* SUPPLIED MATERIAL:
====================
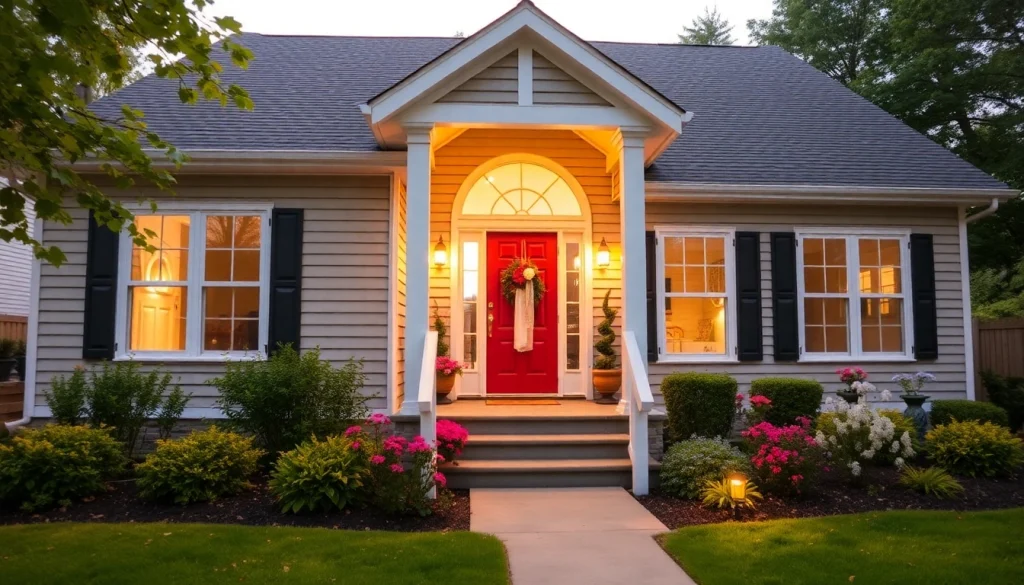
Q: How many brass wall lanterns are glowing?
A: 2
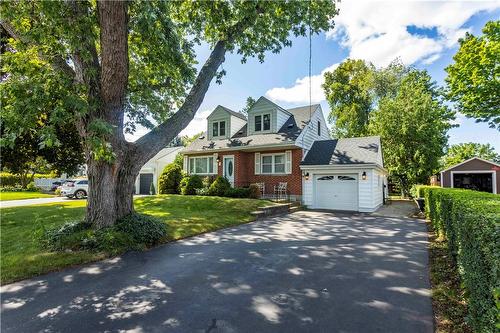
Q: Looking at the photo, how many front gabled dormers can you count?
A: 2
====================
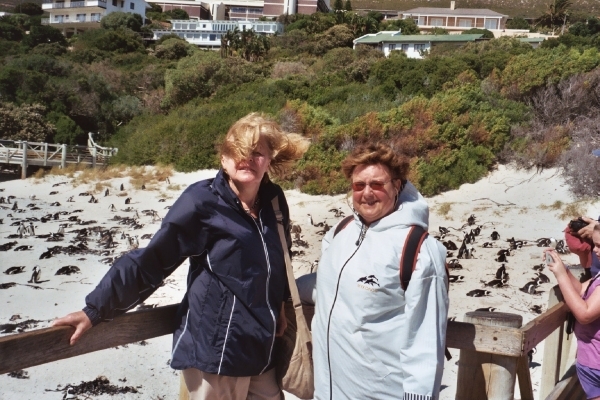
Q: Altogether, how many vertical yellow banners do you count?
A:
====================
In the entries above, identify every line with the word "many". Copy those lines.

* YOUR SOLUTION:
Q: How many brass wall lanterns are glowing?
Q: Looking at the photo, how many front gabled dormers can you count?
Q: Altogether, how many vertical yellow banners do you count?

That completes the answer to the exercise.